LISTED ENTRIES ->
○ ○ ○ ○ ○

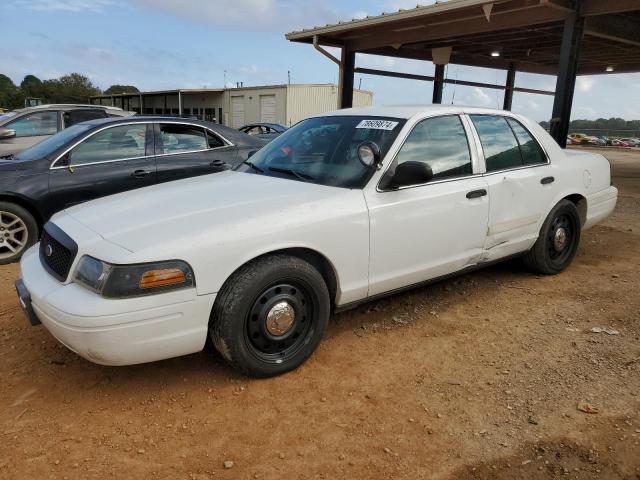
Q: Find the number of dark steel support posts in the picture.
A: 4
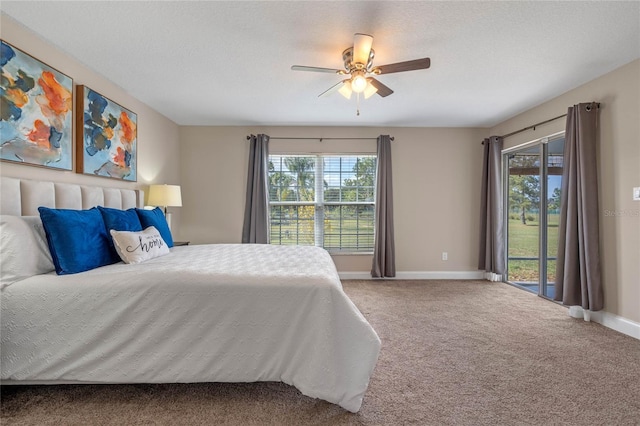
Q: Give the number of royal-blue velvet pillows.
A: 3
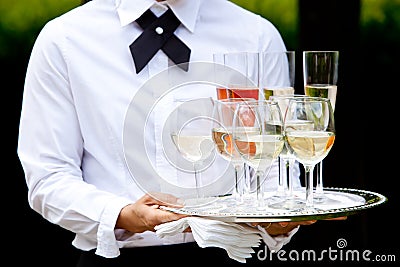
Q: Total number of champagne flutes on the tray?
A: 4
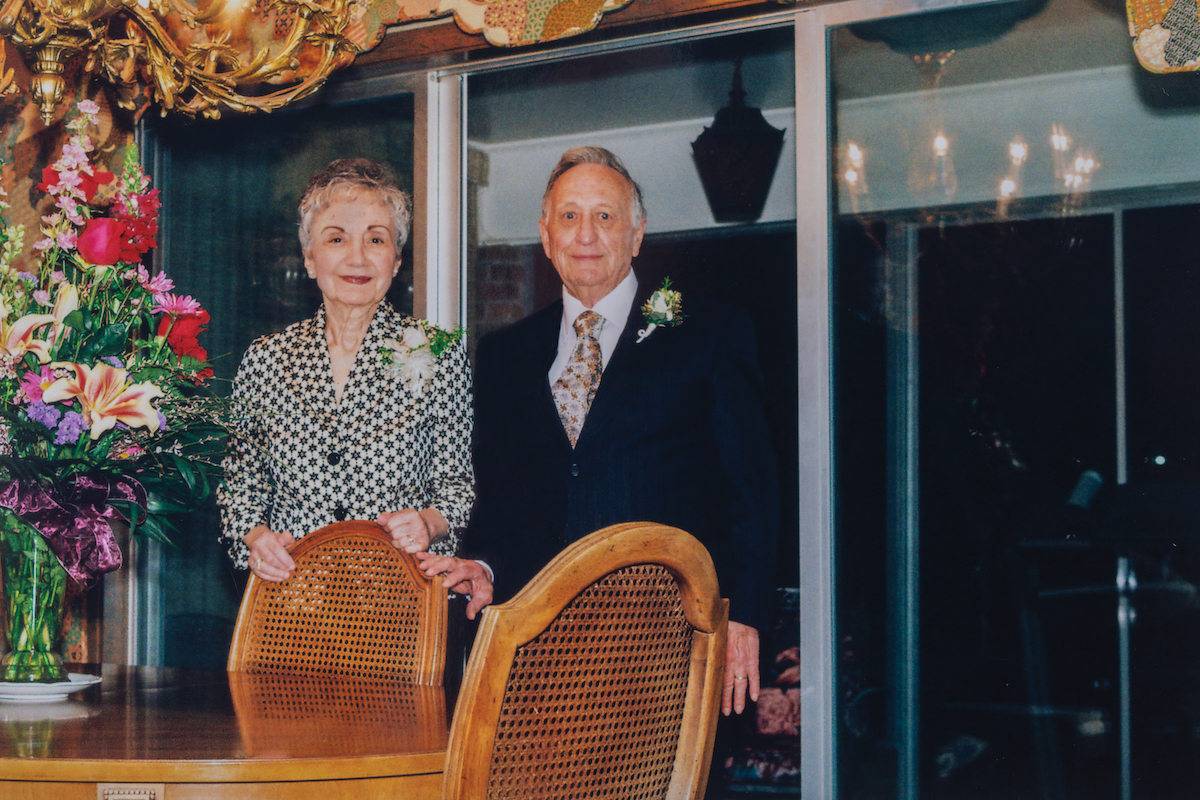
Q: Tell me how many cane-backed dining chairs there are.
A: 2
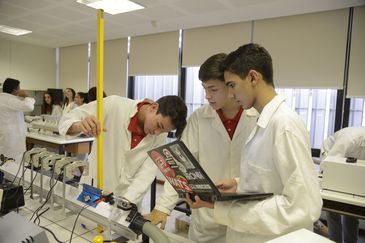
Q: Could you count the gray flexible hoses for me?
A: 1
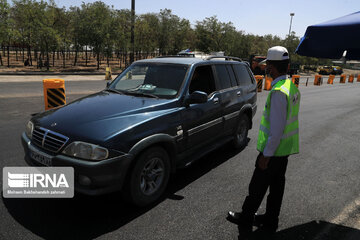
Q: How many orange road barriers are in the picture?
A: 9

○ ○ ○ ○ ○

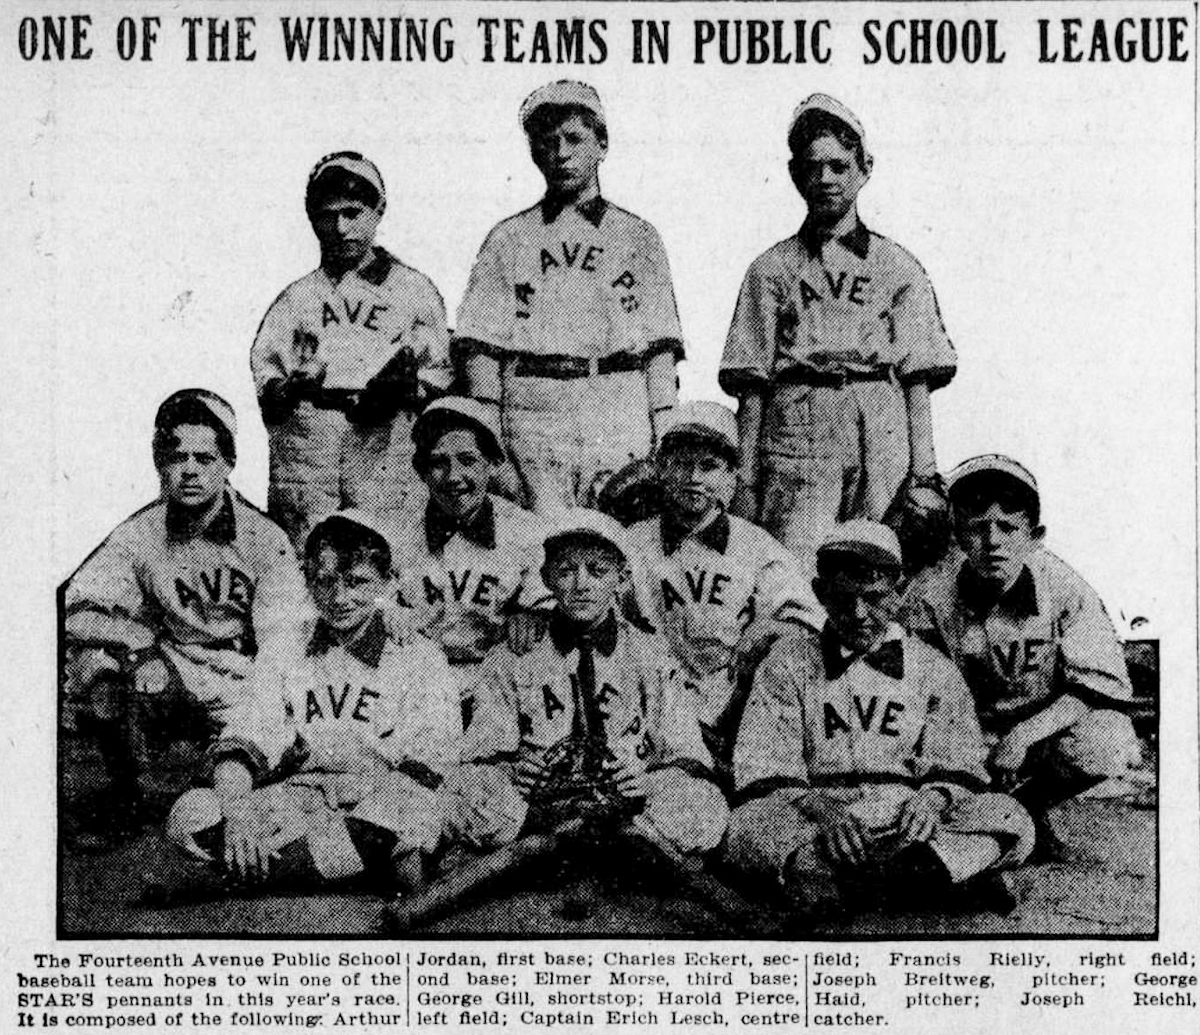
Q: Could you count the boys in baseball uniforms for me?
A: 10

○ ○ ○ ○ ○

TASK INSTRUCTIONS -> For the string "many", show each line of the listing where it appears.

WRITTEN SOLUTION ->
Q: Tell me how many cane-backed dining chairs there are.
Q: How many orange road barriers are in the picture?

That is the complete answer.